[Saved entries]
▼▼▼

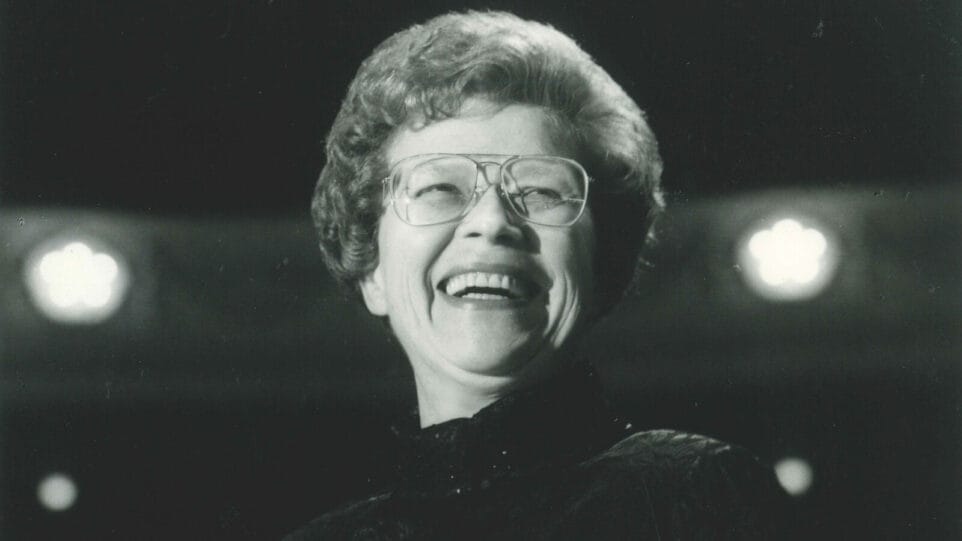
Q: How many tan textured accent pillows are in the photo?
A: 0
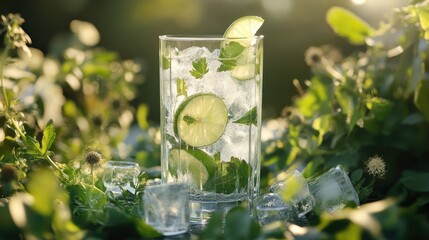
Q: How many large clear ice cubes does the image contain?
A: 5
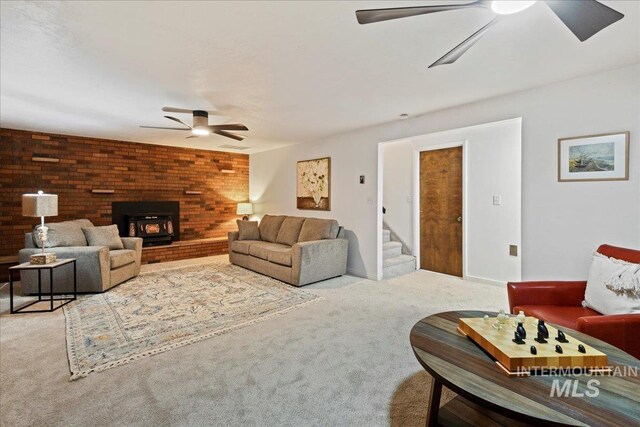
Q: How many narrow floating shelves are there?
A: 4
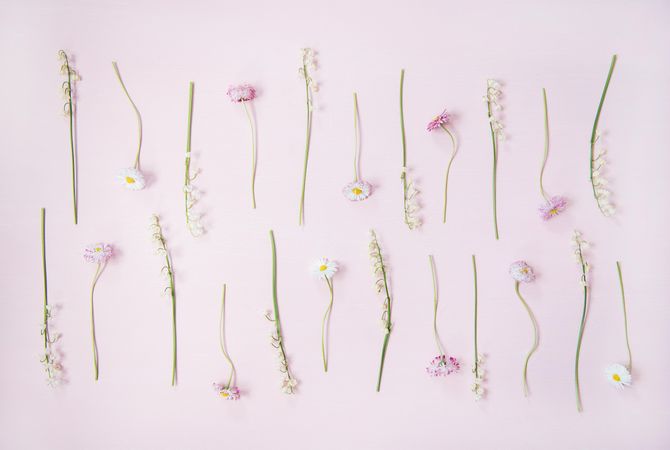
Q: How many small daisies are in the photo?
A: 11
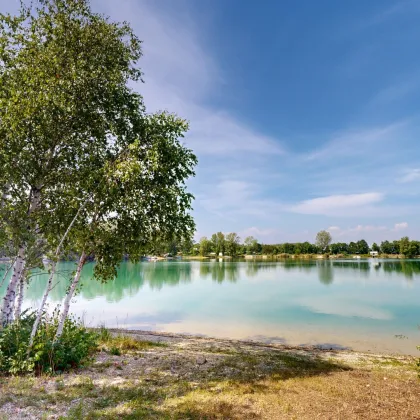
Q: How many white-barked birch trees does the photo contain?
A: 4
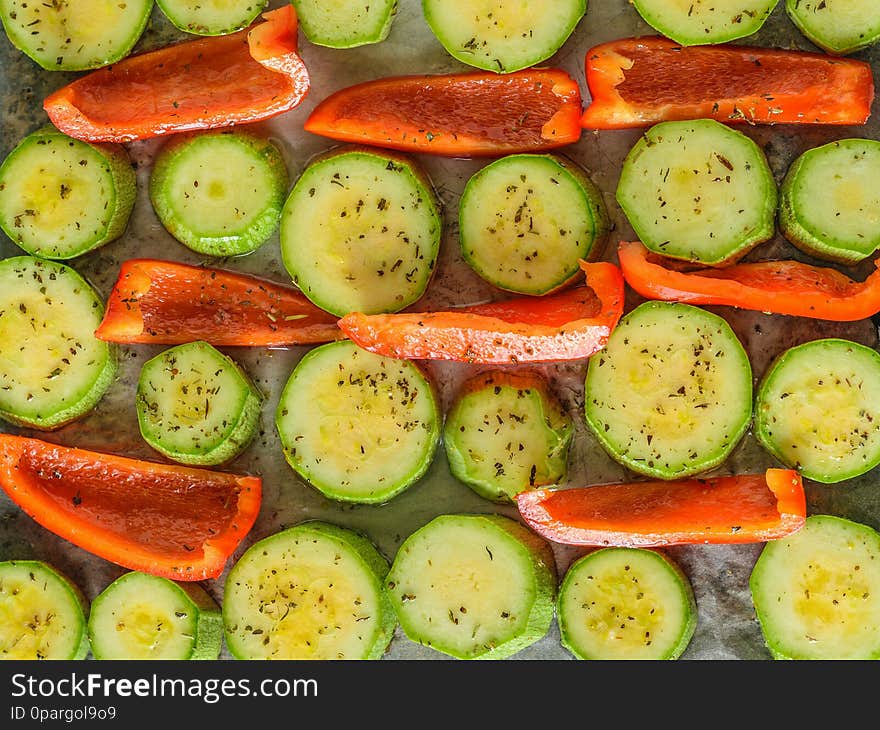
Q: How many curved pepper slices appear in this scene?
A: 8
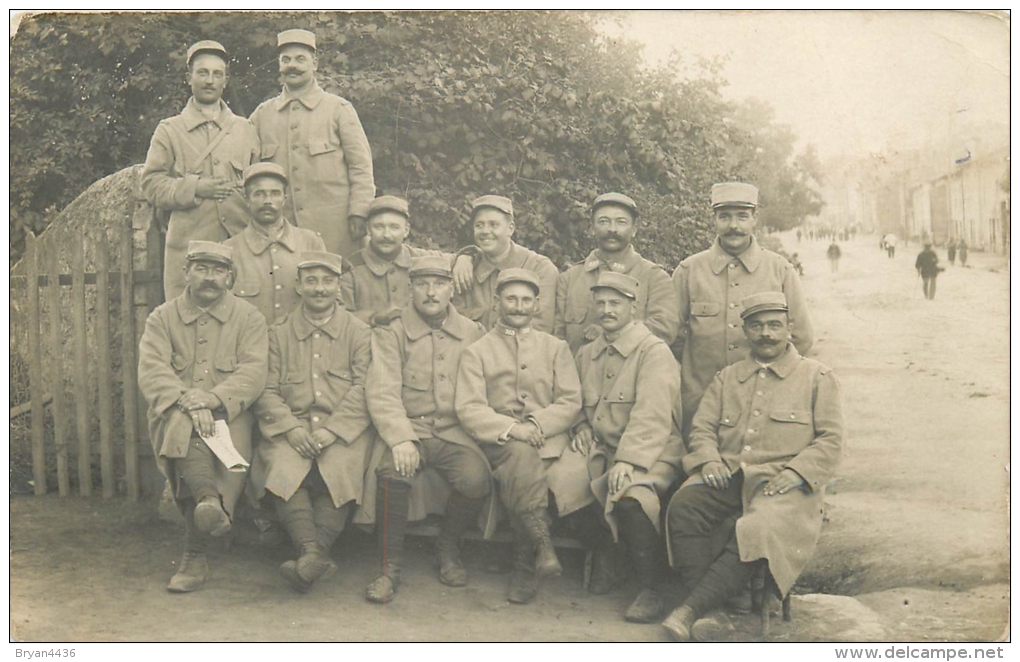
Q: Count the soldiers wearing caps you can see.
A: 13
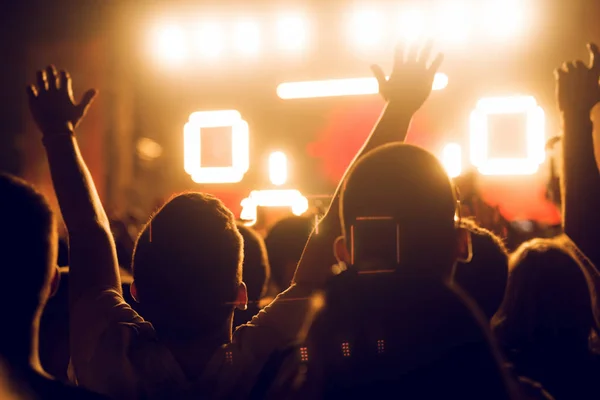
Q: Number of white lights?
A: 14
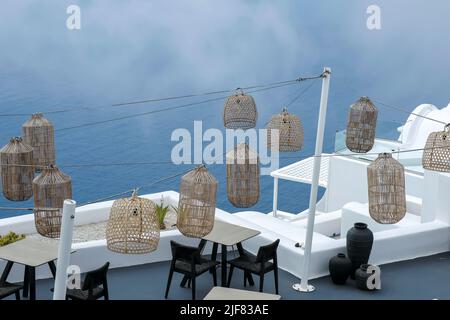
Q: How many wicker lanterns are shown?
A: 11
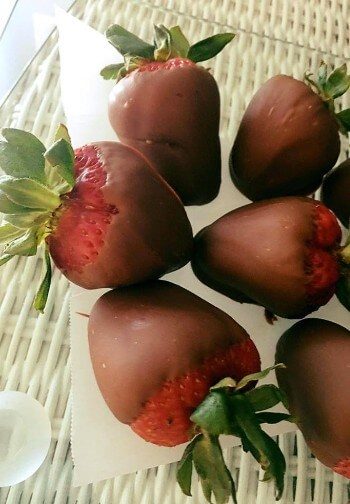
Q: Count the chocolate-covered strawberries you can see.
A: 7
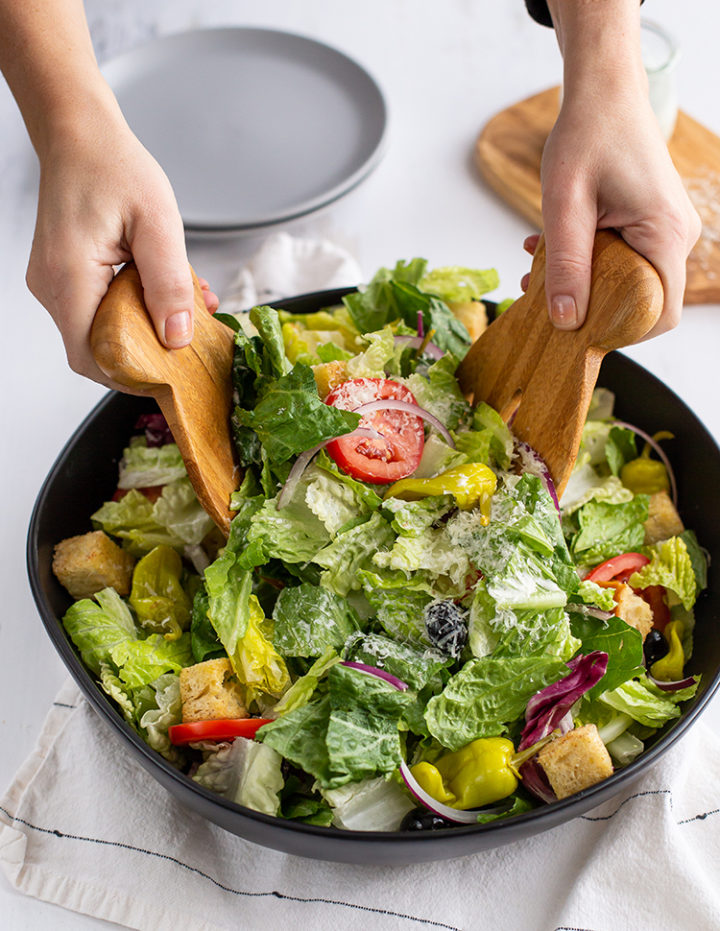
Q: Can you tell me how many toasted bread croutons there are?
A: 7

▲▲▲

Task statement - Transcribe the records above exactly, leaving every picture out of the copy.

Problem solution -
Q: How many tan textured accent pillows are in the photo?
A: 0
Q: How many large clear ice cubes does the image contain?
A: 5
Q: How many narrow floating shelves are there?
A: 4
Q: How many small daisies are in the photo?
A: 11
Q: How many white-barked birch trees does the photo contain?
A: 4
Q: How many curved pepper slices appear in this scene?
A: 8
Q: Count the soldiers wearing caps you can see.
A: 13
Q: Number of white lights?
A: 14
Q: How many wicker lanterns are shown?
A: 11
Q: Count the chocolate-covered strawberries you can see.
A: 7
Q: Can you tell me how many toasted bread croutons there are?
A: 7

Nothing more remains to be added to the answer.